Em 2010, por exemplo, o então técnico Dunga levou três para o Mundial da África do Sul: o lateral-esquerdo Gilberto (então no Cruzeiro), o meia Kléberson (Flamengo) e o atacante Robinho (Santos). Quatro anos antes, o treinador Carlos Alberto Parreira também havia apostado em três “pratas da casa” para a Copa da Alemanha: o goleiro Rogério Ceni (São Paulo), o volante Mineiro (São Paulo) e o meia Ricardinho (Corinthians).

Um fato que chama a atenção é que sempre que levantou o caneco o Brasil tinha diversos atletas atuando em seus campeonatos.
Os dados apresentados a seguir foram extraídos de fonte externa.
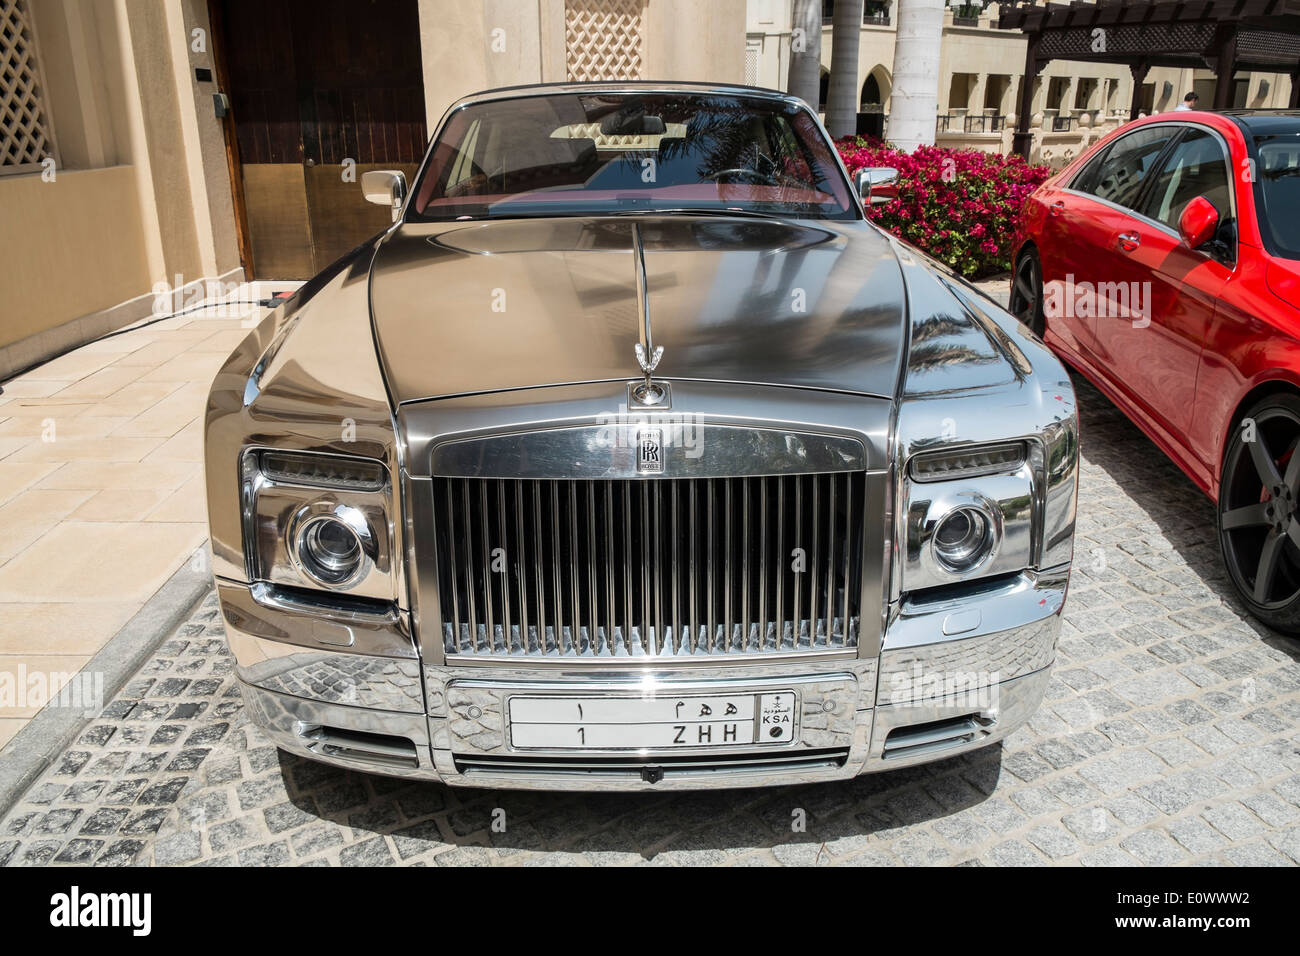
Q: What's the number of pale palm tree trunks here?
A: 3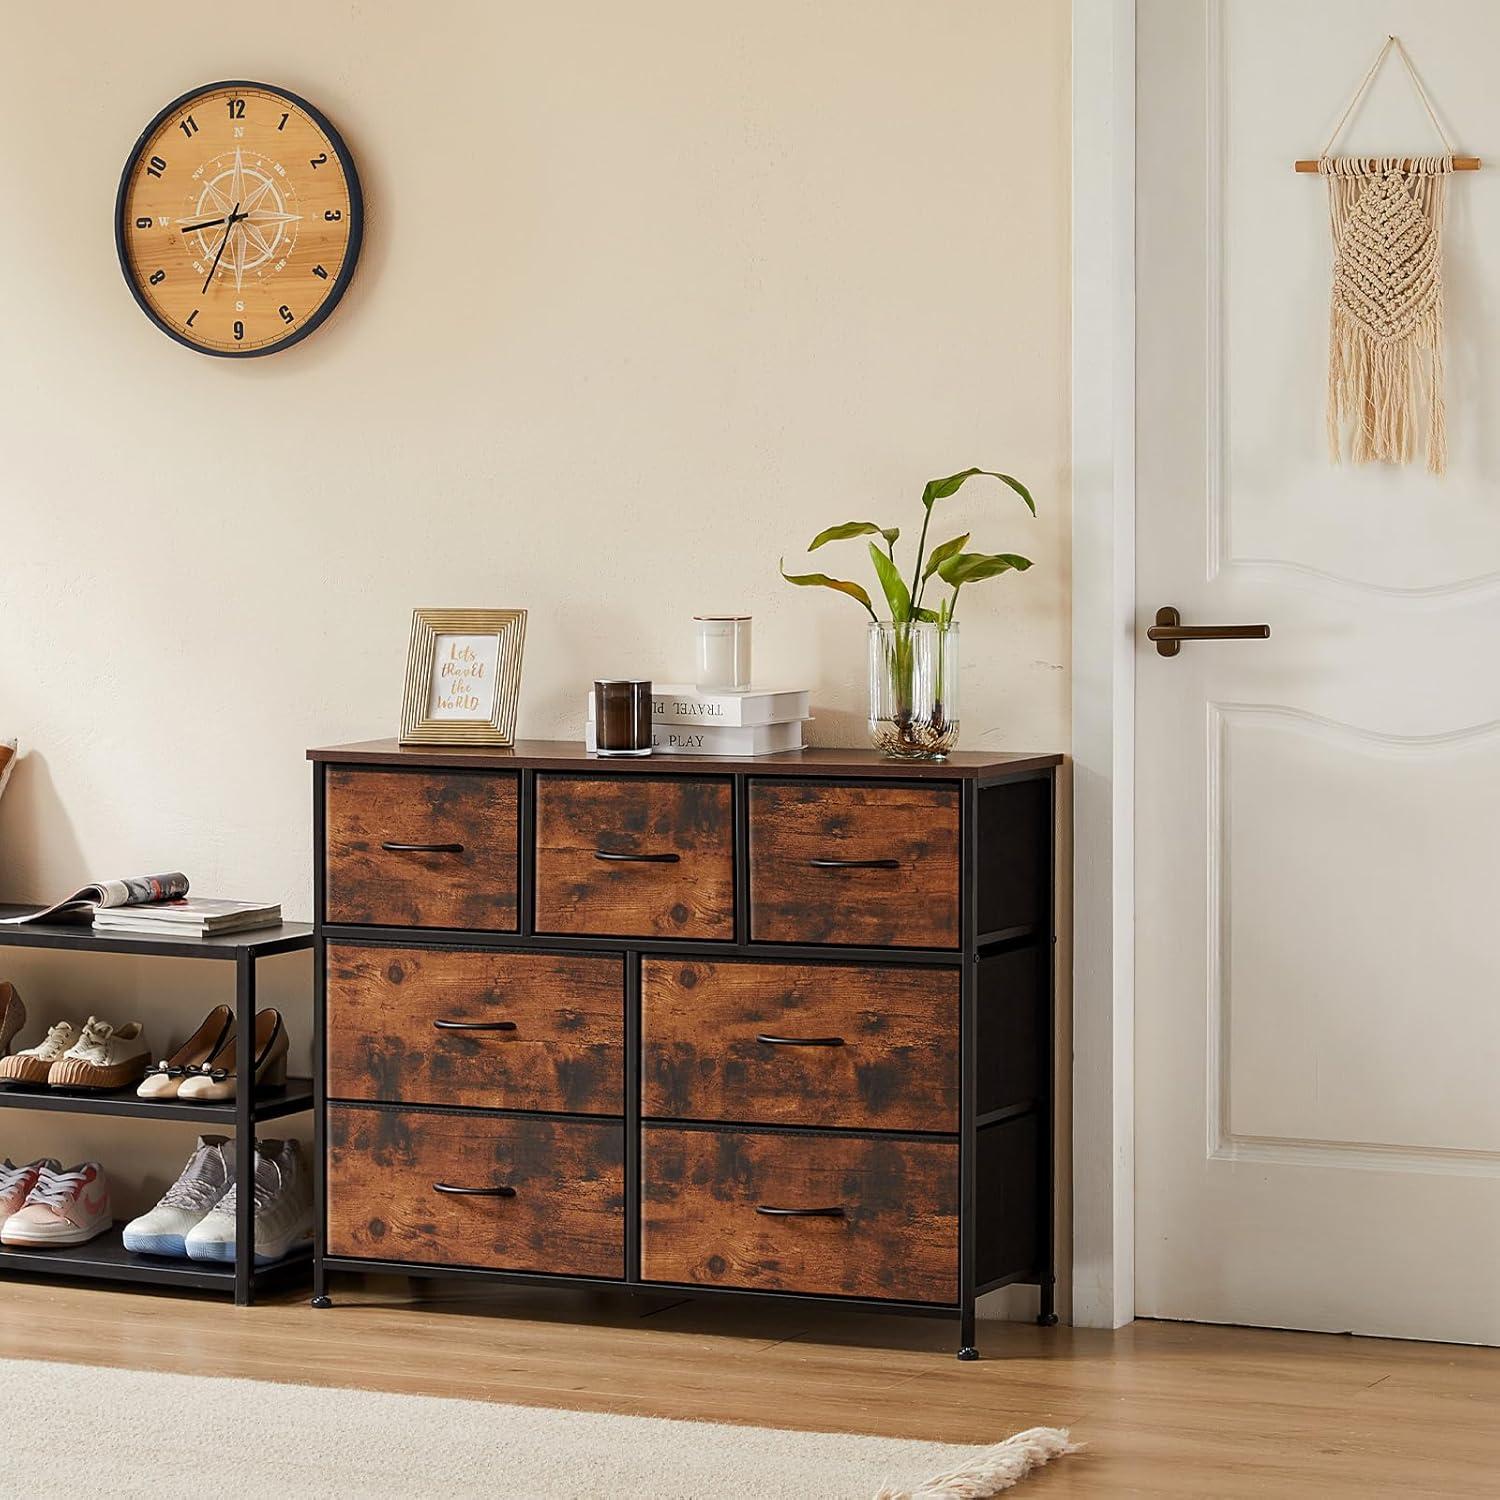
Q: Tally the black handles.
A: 7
Em 2002, quando o próprio Felipão levantou o penta, eram 12 os atletas caseiros: o goleiro Marcos (Palmeiras), o meia Ricardinho (Corinthians), o volante Gilberto Silva (Atlético Mineiro), o lateral-direito Beletti (São Paulo), o zagueiro Anderson Polga (Grêmio), o meia Kléberson (Atlético Paranaense), o volante Vampeta (Corinthians), o meia Juninho Paulista (Flamengo), o atacante Edílson (Cruzeiro), o atacante Luizão (Corinthians), o goleiro Rogério Ceni (São Paulo) e o meia Kaká (São Paulo).

Em 1994, no tetracampeonato, eram 11 jogadores atuando em times brasileiros: os goleiros Zetti (São Paulo) e Gilmar (Flamengo); o zagueiro Ricardo Rocha (Vasco); os laterais Leonardo (São Paulo), Cafu (São Paulo) e Branco (Fluminense); os meios campistas Mazinho (Palmeiras), Zinho (Palmeiras) e os atacantes Muller (São Paulo), Ronaldo (Cruzeiro) e Viola (Corinthians).

Isso sem contar os três primeiros títulos, em 1958, 1962 e 1970, quando todos os atletas atuavam em solo brasileiro. Um dos que venceu duas copas, o ex-jogador Pepe é um dos críticos à falta de atletas brasileiros na lista. Para ele, a distância entre os torcedores e os atletas, que só são vistos pela TV, acaba prejudicando na identificação com o time. Ainda assim, ele acredita que o Brasil é o favorito e conseguirá ter o apoio que precisa em casa. "Estou confiante", disse.

Mas se o número de brasileiros atuando em clubes do país ainda é pequeno na Copa, o mesmo não pode ser dito de estrangeiros que jogam no futebol brasileiro. E o domínio é sul-americano. Só na seleção uruguaia devem garantir presença cinco: o lateral-esquerdo Álvaro Pereira (São Paulo), o zagueiro Victorino (Palmeiras), o volante Eguren (Palmeiras), o goleiro Martín Silva (Vasco da Gama) e o meia Lodeiro (Botafogo).

Já no Chile, as opções para o Mundial são três: o lateral-esquerdo Mena (Santos), o meia Aránguiz (Internacional) e o meia Valdivia (Palmeiras). O número de chilenos poderia ser ainda maior, não fosse a rescisão do zagueiro Marcos González com o Flamengo em março deste ano. Completam a lista de prováveis presenças na Copa do Mundo do Brasil o zagueiro equatoriano Erazo (Flamengo) e o volante colombiano Valencia (Fluminense).

A primeira divisão do Campeonato Brasileiro reúne em suas 20 equipes neste ano mais de 40 estrangeiros, um recorde. Nomes famosos como o holandês Seedorf (então no Botafogo) e o uruguaio Diego Forlán (Internacional) disputaram a última edição do torneio. A Confederação Brasileira de Futebol (CBF) anunciou em dezembro último, inclusive, o aumento do limite permitido de estrangeiros por equipe nas competições que organiza. Já neste ano um time pode contar com até cinco deles em uma mesma partida, ante os três permitidos antes.